Rodrigo Pellegrino de Azevedo
Advogado

Publicado em: 08/02/2020 03:00 Atualizado em: 08/02/2020 08:22

Esse mês de janeiro deve ter servido de alerta aos gestores municipais, organizações da sociedade civil e cidadãos para o risco ao qual as pessoas viventes em cidades estarão sujeitas; as catástrofes decorrentes de megaeventos naturais.

Fiquei estarrecido com as imagens da cidade de Belo Horizonte. O pior é que observo pouca inquietação da sociedade, o que suscita em mim duas reflexões: imaginam que isso nunca poderia ocorrer na sua cidade ou vivem num estado permanente de alienação.

O fato é que, absolutamente, a maioria das cidades brasileiras não estão preparadas para esses tipos de ocorrências, o resto é retórica política para justificar o injustificável. Minha geração, ao que me consta, passou por coisas do tipo, com os fenômenos das enchentes no Recife, mitigados com a construção de barragens.
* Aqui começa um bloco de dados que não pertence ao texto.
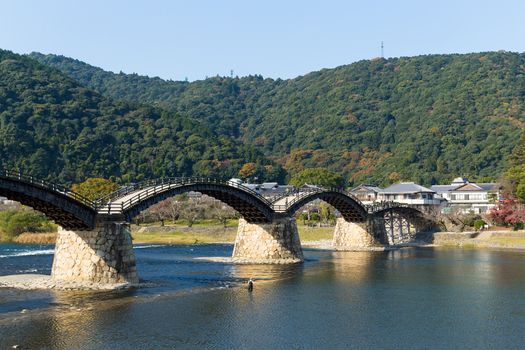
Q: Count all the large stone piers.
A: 3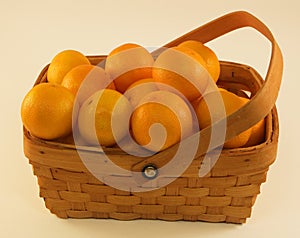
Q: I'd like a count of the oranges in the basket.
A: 11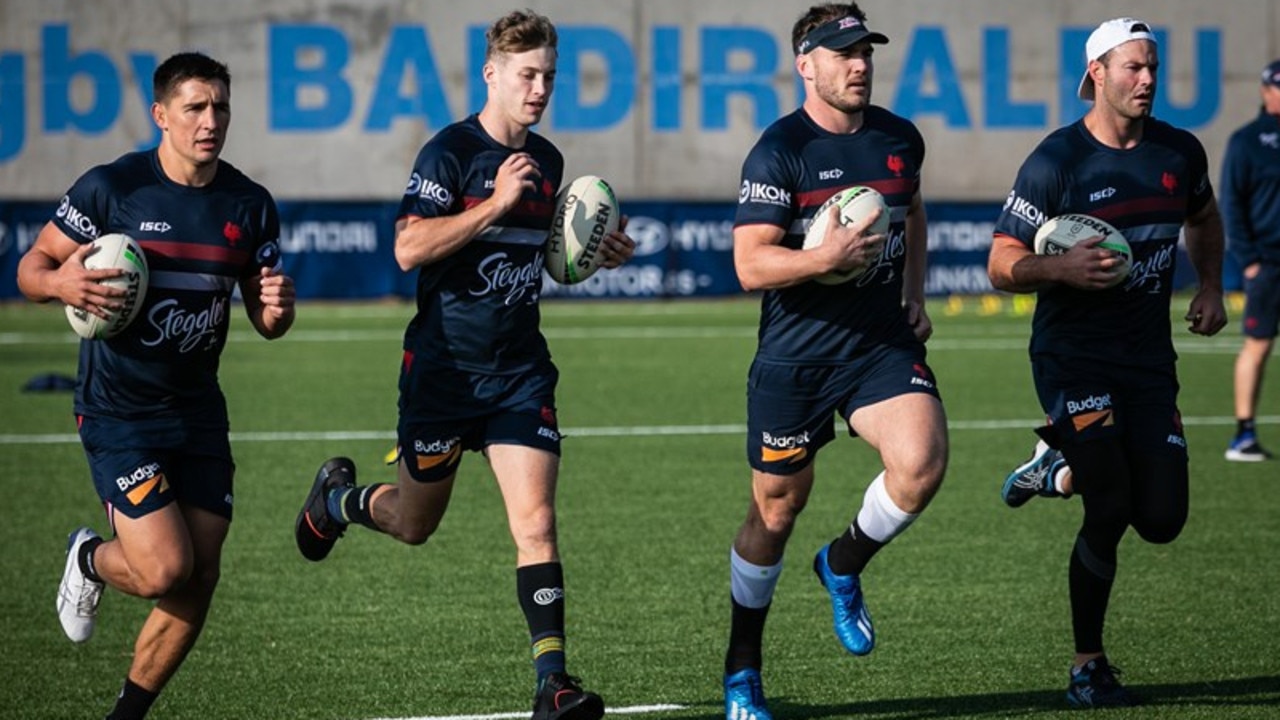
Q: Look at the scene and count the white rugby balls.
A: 4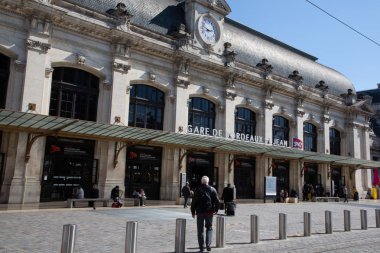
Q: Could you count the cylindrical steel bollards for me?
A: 11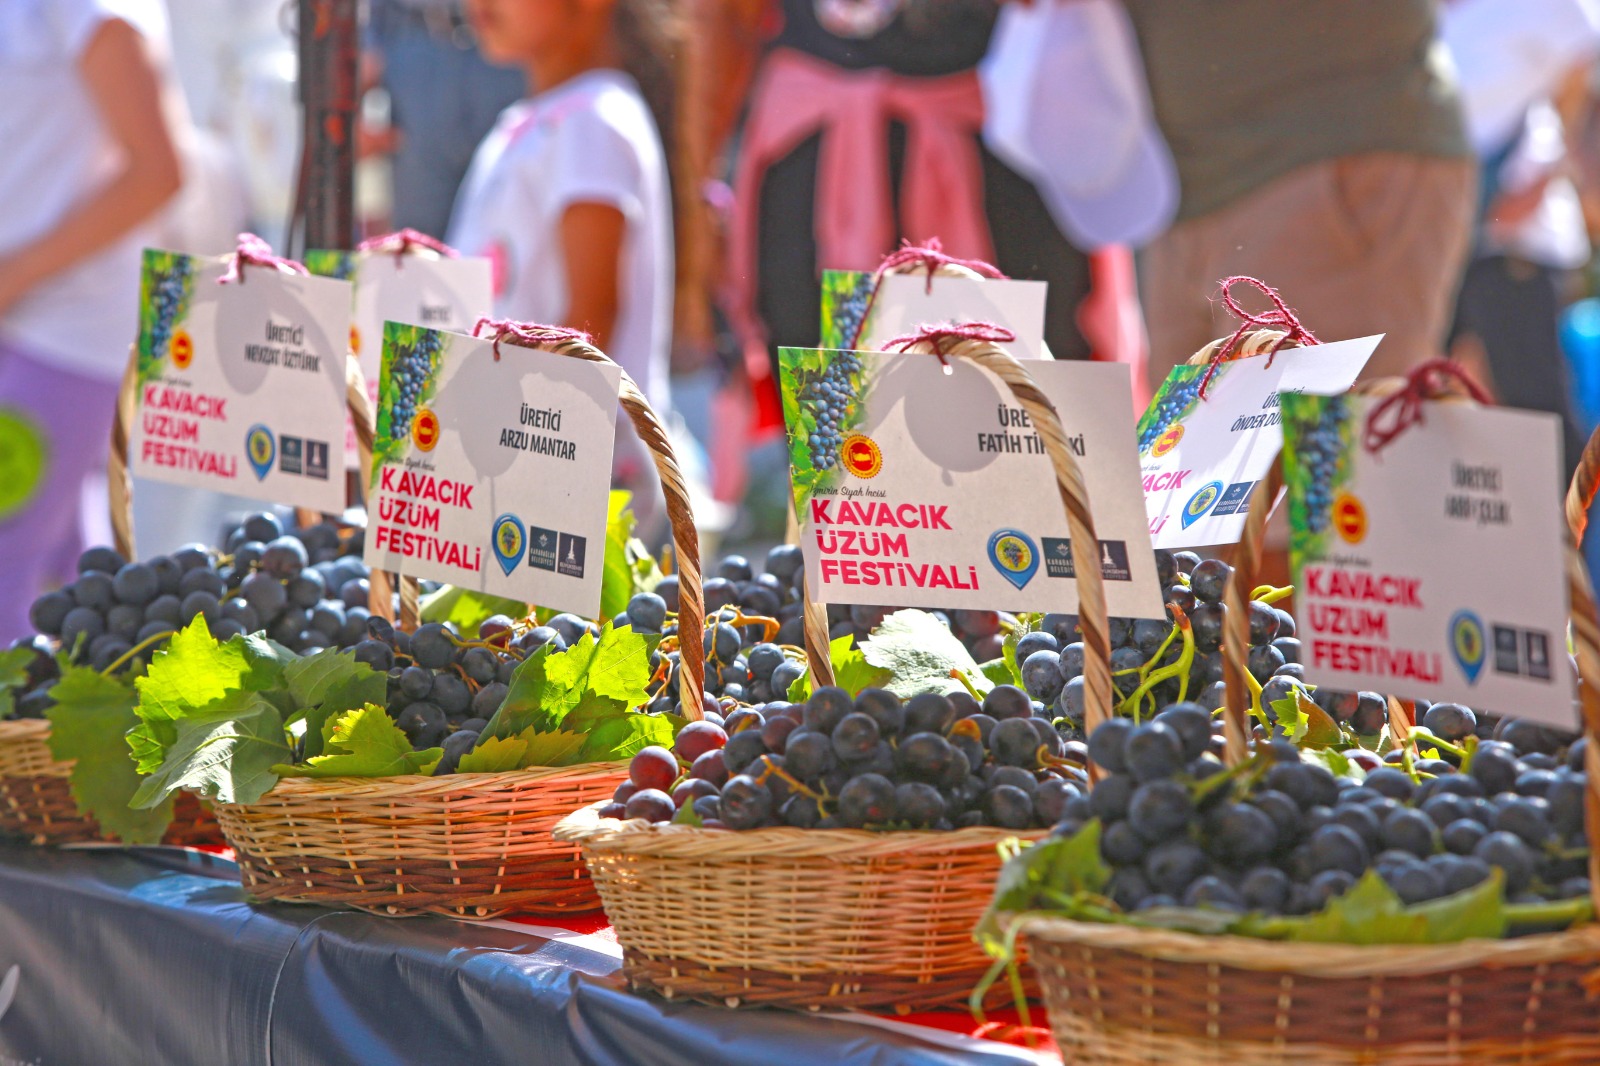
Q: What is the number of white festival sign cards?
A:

Entretanto, de lá para cá, as cidades mudaram, os políticos mudaram, as pessoas mudaram e nossa infraestrutura urbana permaneceu a mesma. O fato é que, segundo algumas estatísticas, 1,3 milhão de pessoas passam a viver nas cidades em geral a cada semana e, até 2040, 65% da população mundial viverão em cidades e não no campo.

As pessoas que moram em cidades precisam se locomover, trabalhar, morar e se encontrar. O fato é que num mundo altamente rápido e fluido, com transformações digitais disruptivas, acossado por eventos climáticos cada vez mais importantes, não podemos engessar a forma de gerir uma cidade, com “planos diretores” que não dialogam com a velocidade através da qual as coisas caminham.

Existe uma agenda global voltada para identificação de soluções inteligentes para cidades inteligentes (Smart Cities). Essa agenda está consolidada em diversos países e cidades, são uma oportunidade para que as grandes mazelas que ainda rondam os grandes centros urbanos possam, através de um compartilhamento efetivo de dados, iniciativas e inovação, tornar as cidades melhores para todos.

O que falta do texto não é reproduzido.